(Stored dataset items)
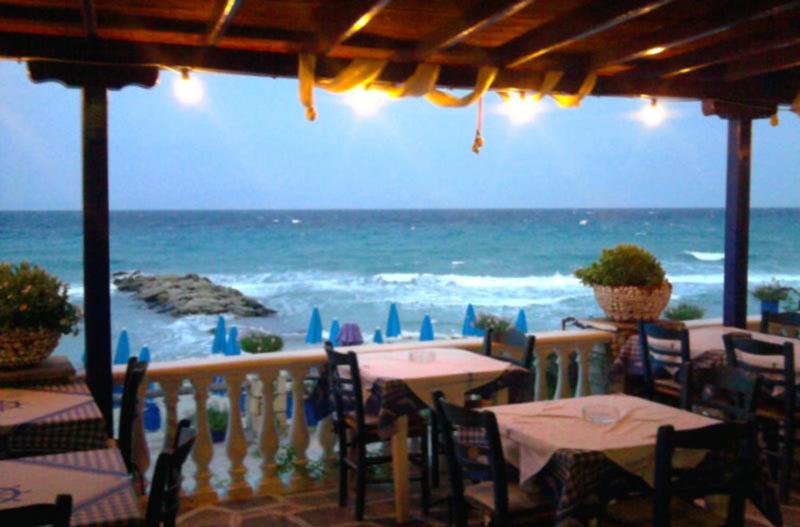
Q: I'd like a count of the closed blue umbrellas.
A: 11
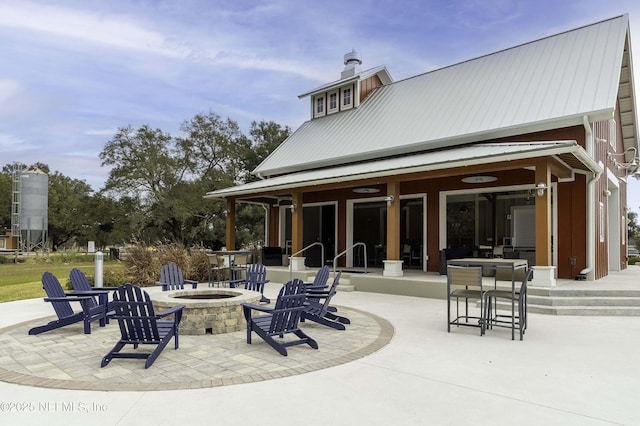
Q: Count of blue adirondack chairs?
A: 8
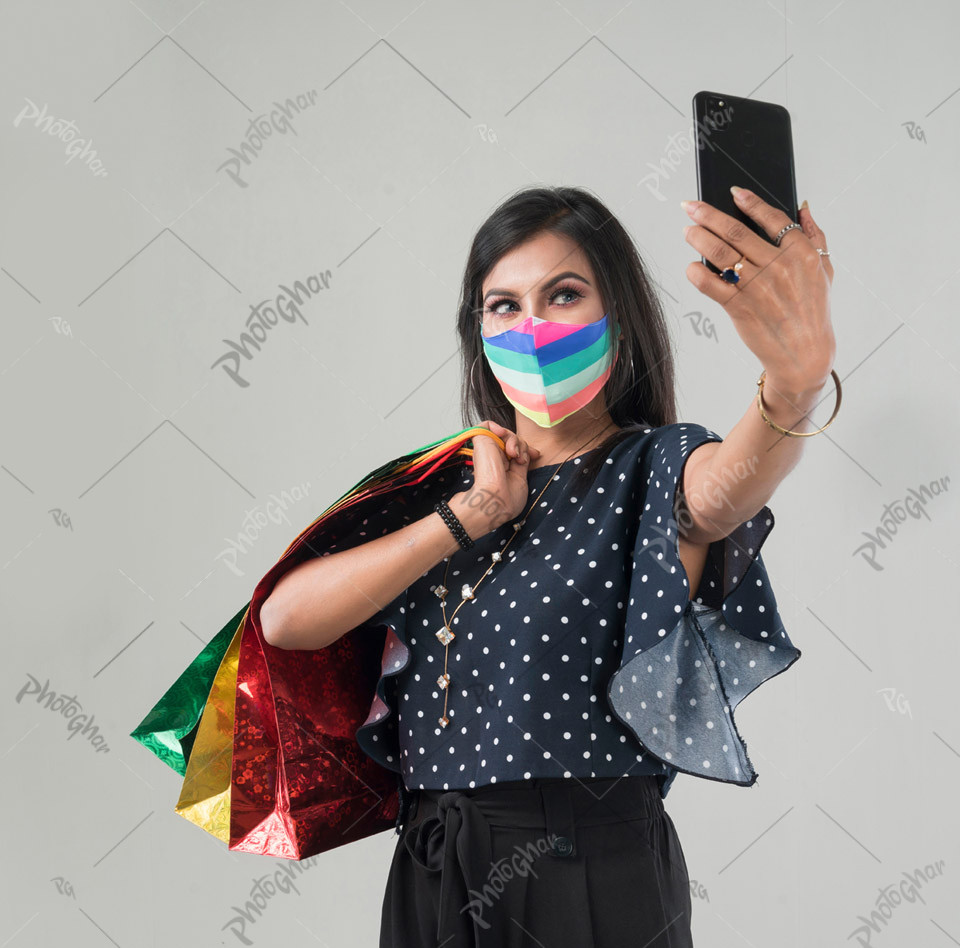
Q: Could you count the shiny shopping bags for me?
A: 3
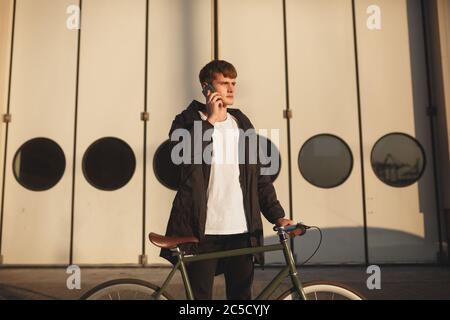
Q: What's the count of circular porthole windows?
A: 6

...

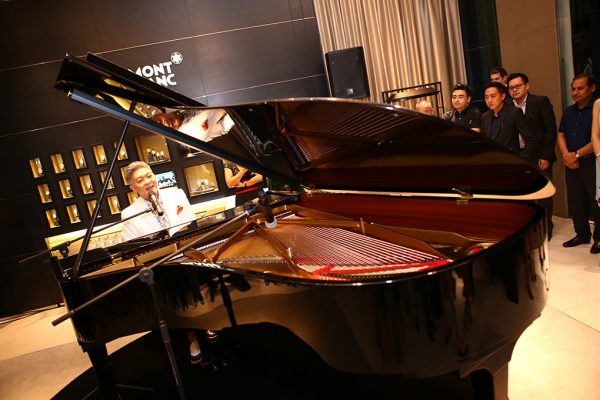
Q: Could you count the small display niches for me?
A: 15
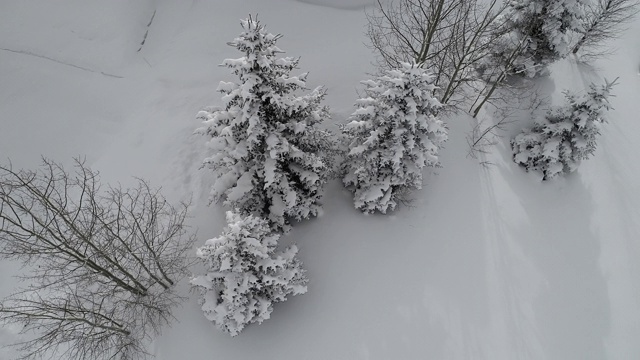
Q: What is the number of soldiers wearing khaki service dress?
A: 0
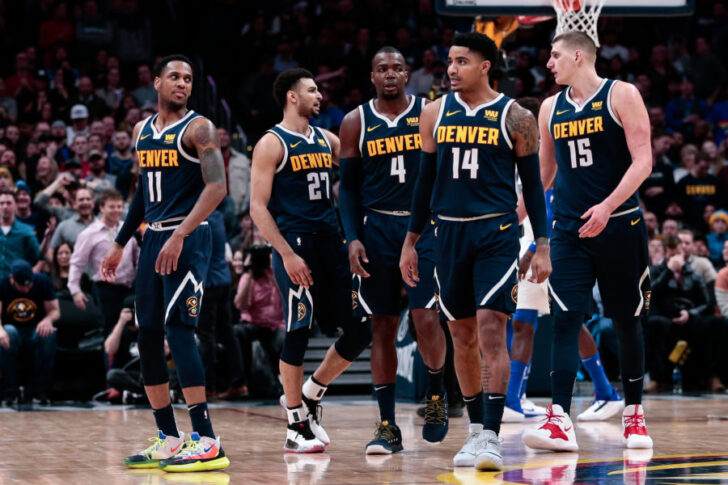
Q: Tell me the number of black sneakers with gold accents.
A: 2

* _ACTIVITY_: In the entries above, which lines hold the string "What"? Report all of them.

* _EXERCISE ANSWER_:
Q: What's the count of circular porthole windows?
Q: What is the number of soldiers wearing khaki service dress?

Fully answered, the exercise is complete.